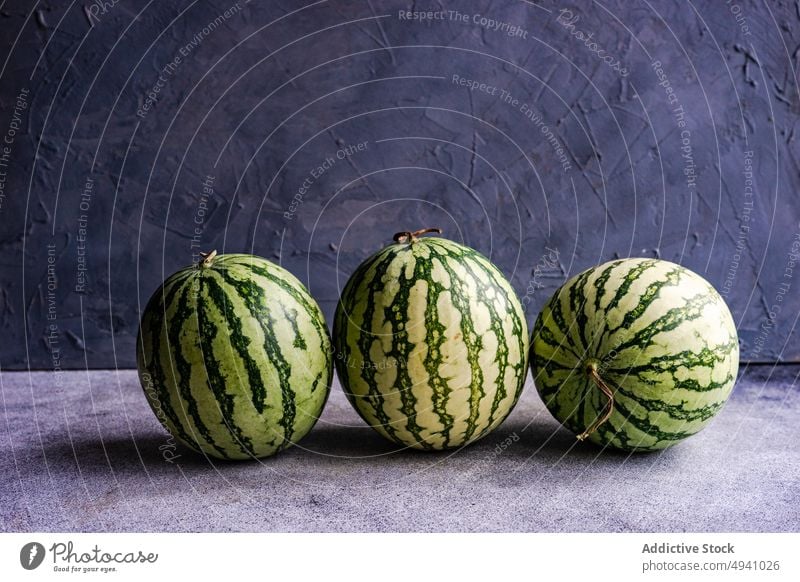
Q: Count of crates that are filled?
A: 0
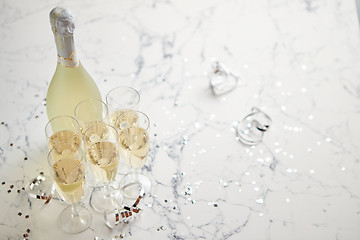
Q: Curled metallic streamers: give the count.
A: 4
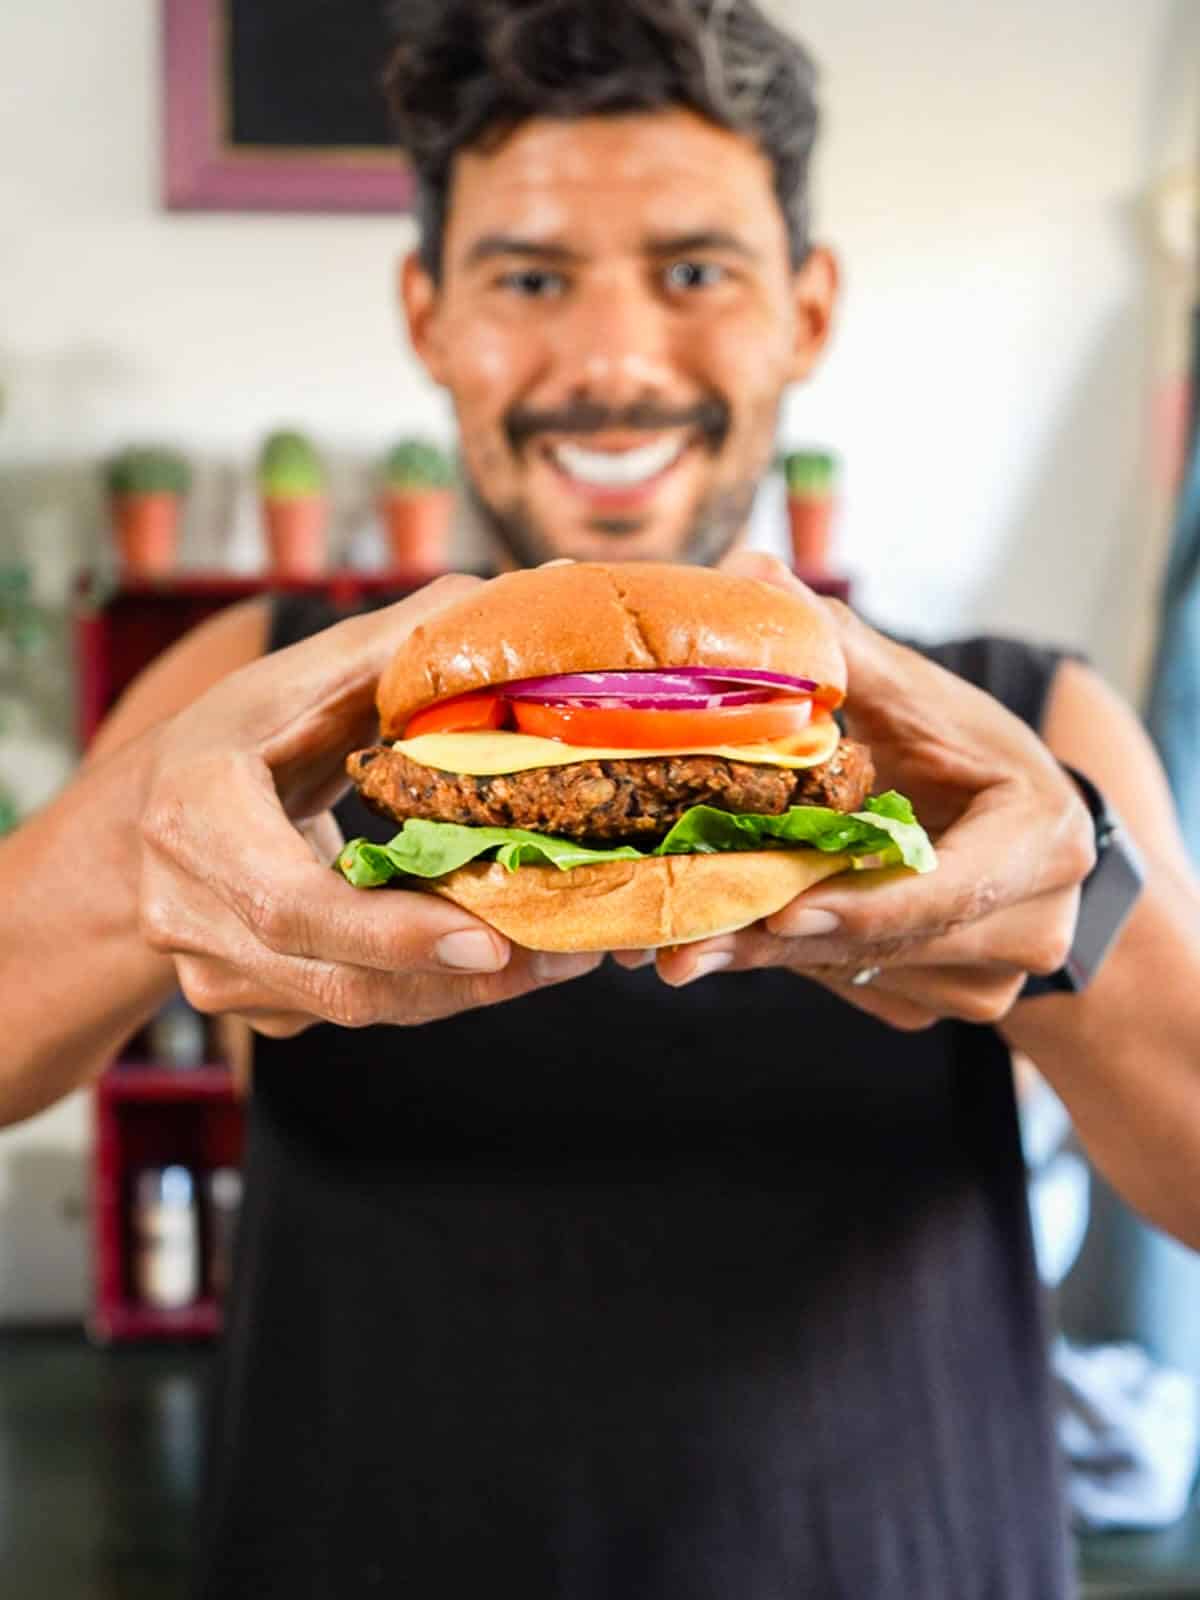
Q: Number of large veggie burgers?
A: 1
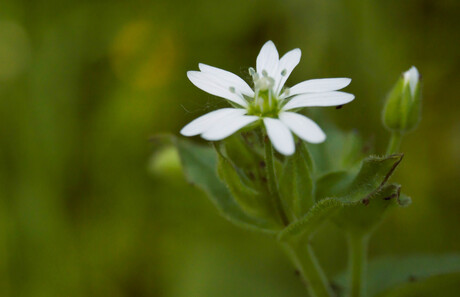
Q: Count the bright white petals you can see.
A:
===============
▸ **What to do**:
Only the lines from the one containing "Q: Number of large veggie burgers?" through the end of the listing should be output, word for word and inclusive; keep pictures out.

▸ **Expected answer**:
Q: Number of large veggie burgers?
A: 1
Q: Count the bright white petals you can see.
A:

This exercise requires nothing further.